The same goes for Greece's neighboring country, the Republic of Cyprus, a large island nation in the Eastern Mediterranean Sea.

Zhang Xin, the China office manager of Leptos Estates, landed the job the moment Cyprus initiated its own property investment scheme in 2012. She explained that most Chinese are not concerned about a return on their investments so much as they are concerned about enrolling their children into an international school. 

Qiao confirmed this sentiment. "I think it's much easier to get into a top university in China if you can claim permanent residence in another country.
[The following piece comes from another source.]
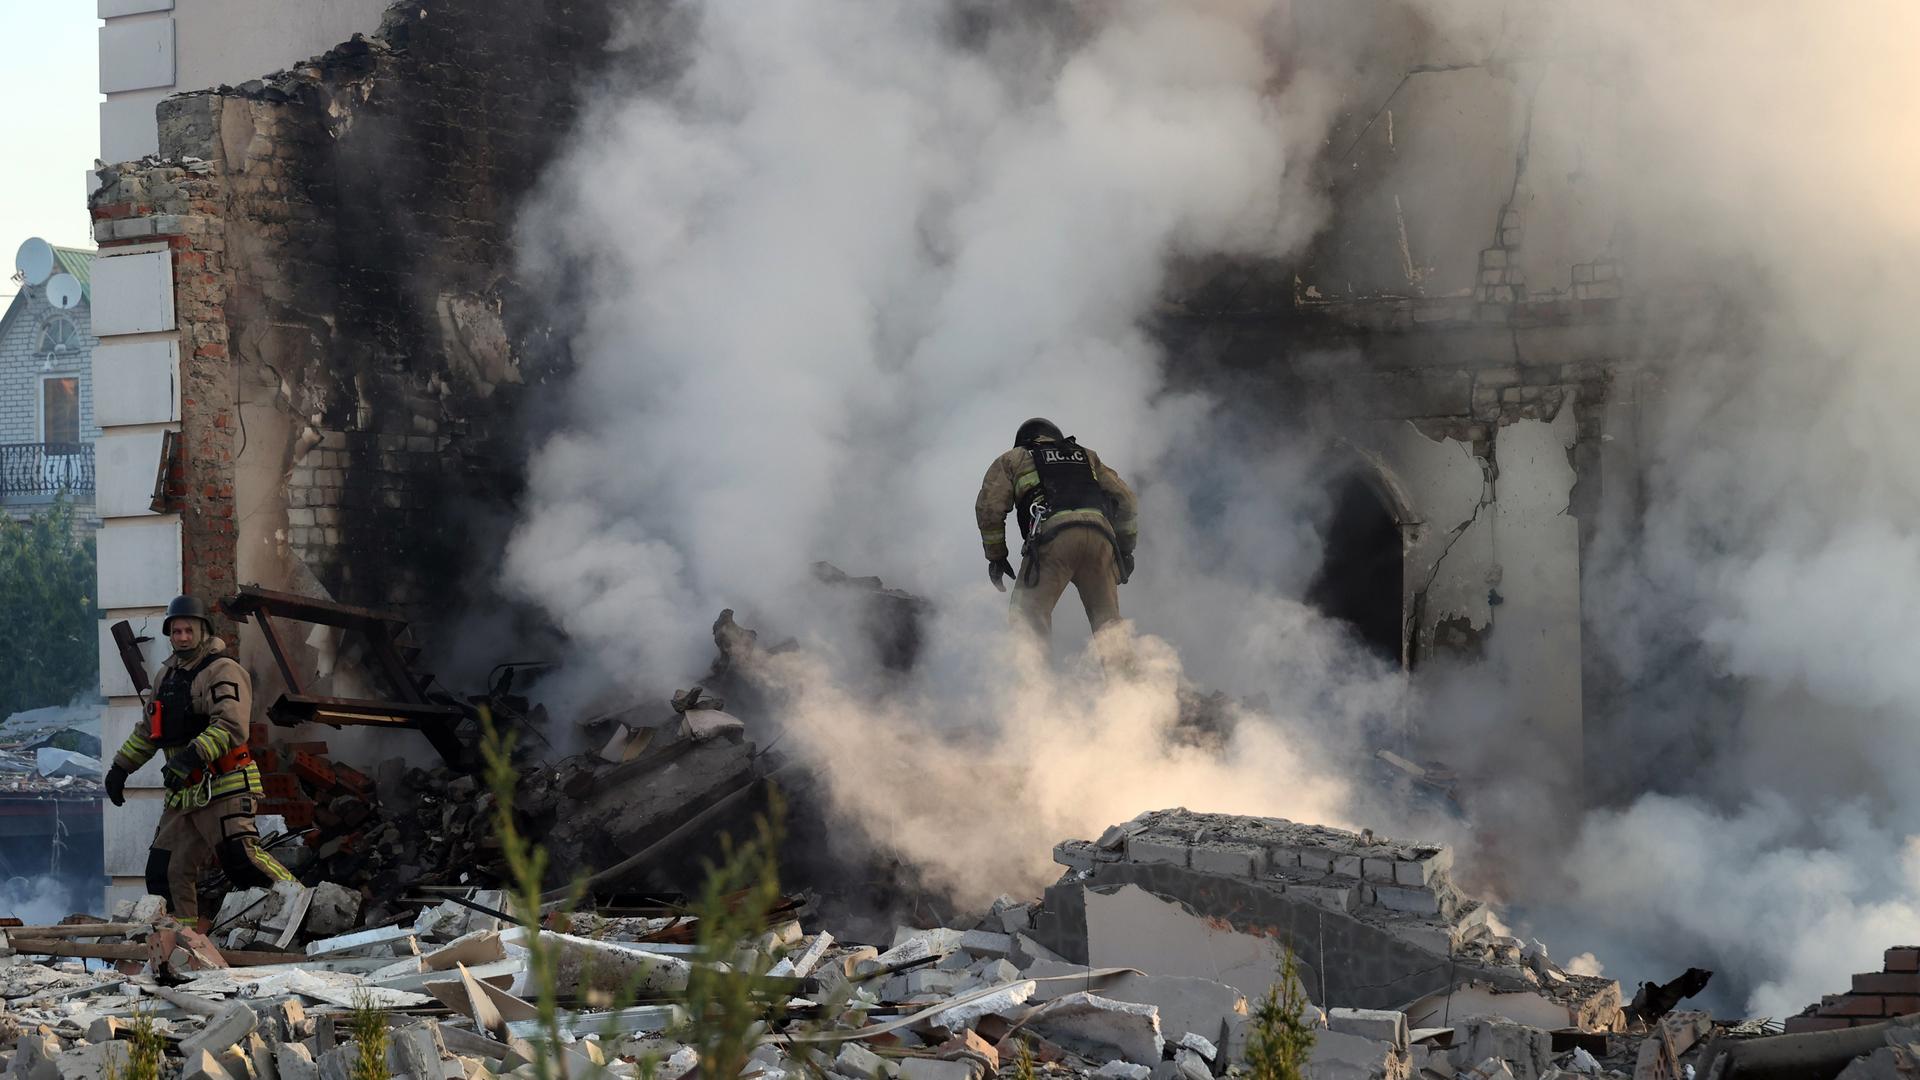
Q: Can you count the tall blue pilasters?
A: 0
But now that we are here, I actually prefer our daughter attend an actual foreign university."

Lisa Li, who immigrated to Canada two years ago, has only positive words to say about that nation's education, environment and inclusiveness.

But she has nonetheless found it rather difficult to blend in. "Canada is very open and inclusive compared to many other countries. But it's still not easy to make friends with [Canadians], and the language barrier is a deep chasm," Li told the Global Times.

"There are other problems we have to face, such as racism, guns, the use of cannabis [legal for recreational purposes in Canada], and excessive sex education in their schools," Li lamented, adding that as her children are only in kindergarten, she has not given much thought yet as to where they should attend university.

Gaokao immigrants

Officially, whether or not a foreign residence makes it easier for Chinese students to be accepted into a top-tier Chinese university remains unclear.

Wang, head of a Beijing-based educational company that consults with foreign students who wish to take part in China's gaokao, told the Global Times that there is a "big misunderstanding" about Golden Visas and the gimmicky taglines being used to bait Chinese investors.

"When it comes to the gaokao, there is a huge difference between having a Chinese nationality with a foreign residence and being a Chinese from a foreign country," Wang said.

According to Wang, the official policy about Chinese nationals obtaining foreign residences was tightened after news about "gaokao immigrants" went viral. "For Chinese with foreign nationalities, they are treated the same as real foreigners, so it is much easier for them to get admitted by a top university in China."

"But the amount of time you have to spend overseas should not be ignored," Wang warned. "It is required that you hold a valid foreign passport for more than four years and can prove that you lived abroad for more than two years in the past four years."

"If the prescribed qualifications are met, all you need to do is take a test and fill out an application," said Wang.

No such thing as a shortcut

But the requirements are vastly different for those Chinese claiming a foreign residence. 

Wang told the Global Times that it is almost impossible for Chinese with foreign residence to get into any top Chinese universities with negligible effort. 

"The difficulty is almost the same as the gaokao is for mainland students. The only difference may be in the subject matter. Politics and biology are not included in the joint admission exam, and there is a different emphasis in the other subjects," Wang said.

"It is required," Wang explained, "that those students and at least one of their parents must live in the country of their foreign residence for a continuous two-year period and a cumulative period of no less than 18 months."

For those Chinese who are pursuing shortcuts, Wang suggested they ask themselves two profound questions: whether they are willing to trade their Chinese nationalities just for the chance of their kid getting into a top university in China, and if they are prepared for potential changes in the policy.